All metrics use the director_ai_ prefix.
Metric Reference¶
Counters¶
| Metric | Labels | Description |
|---|---|---|
reviews_total |
— | Total review requests processed |
reviews_approved |
— | Reviews that passed coherence threshold |
reviews_rejected |
— | Reviews that failed coherence threshold |
halts_total |
reason |
Safety kernel halt events |
http_requests_total |
method, endpoint, status |
HTTP requests by method/endpoint/status |
Histograms¶
| Metric | Buckets | Description |
|---|---|---|
coherence_score |
0.1–1.0 (step 0.1) | Coherence score distribution |
review_duration_seconds |
0.01–10s | End-to-end review latency |
batch_size |
1–1000 | Batch request sizes |
nli_inference_seconds |
0.005–5s | Single NLI inference latency |
factual_retrieval_seconds |
0.001–1s | RAG retrieval latency |
chunked_nli_seconds |
0.01–30s | Chunked NLI scoring latency |
nli_premise_chunks |
1–20 | Premise chunk count per scoring call |
nli_hypothesis_chunks |
1–20 | Hypothesis chunk count per scoring call |
http_request_duration_seconds |
0.005–10s | HTTP request duration |
Gauges¶
| Metric | Description |
|---|---|
active_requests |
In-flight requests |
nli_model_loaded |
1 if NLI model is loaded |
Prometheus Endpoint¶
Output includes # HELP and # TYPE headers per metric family, le="+Inf" overflow bucket on histograms, and labeled counter lines.
Kubernetes Scrape Config¶
apiVersion: v1
kind: Pod
metadata:
annotations:
prometheus.io/scrape: "true"
prometheus.io/port: "8080"
prometheus.io/path: "/v1/metrics/prometheus"
Grafana PromQL Examples¶
# Request rate (5m window)
rate(director_ai_http_requests_total[5m])
# p99 review latency
histogram_quantile(0.99, rate(director_ai_review_duration_seconds_bucket[5m]))
# Error rate by endpoint
sum(rate(director_ai_http_requests_total{status=~"5.."}[5m]))

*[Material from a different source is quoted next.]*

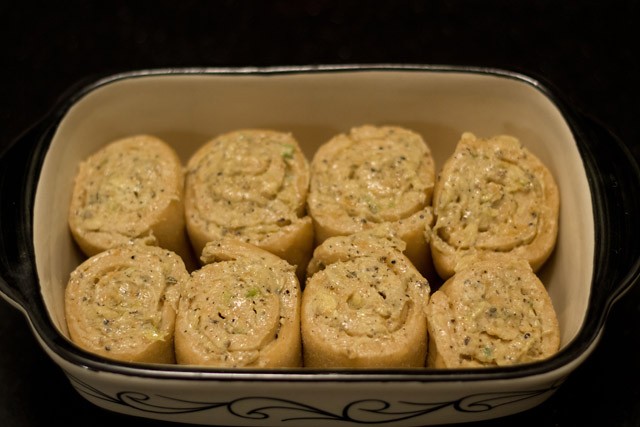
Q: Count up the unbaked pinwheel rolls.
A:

/ sum(rate(director_ai_http_requests_total[5m]))
# Coherence score distribution
histogram_quantile(0.5, rate(director_ai_coherence_score_bucket[5m]))

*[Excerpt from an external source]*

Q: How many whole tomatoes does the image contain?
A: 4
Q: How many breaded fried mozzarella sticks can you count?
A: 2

# Average premise chunks per call
rate(director_ai_nli_premise_chunks_sum[5m])
/ rate(director_ai_nli_premise_chunks_count[5m])
Docker Compose Verification¶
# Start the server
docker compose up -d director-ai
# Verify Prometheus output
curl -s http://localhost:8080/v1/metrics/prometheus | head -20
# Expected: lines starting with # HELP, # TYPE, director_ai_*
JSON Metrics¶
Returns all counters, histograms (count/total/mean/p50/p90/p99), and gauges as JSON.
Python API¶
from director_ai.core.metrics import metrics
metrics.inc("reviews_total")
metrics.inc("halts_total", label="hard_limit")
metrics.inc_labeled("http_requests_total", {"method": "GET", "status": "200"})
metrics.observe("coherence_score", 0.87)
metrics.gauge_set("nli_model_loaded", 1.0)
with metrics.timer("review_duration_seconds"):
approved, score = scorer.review(query, response)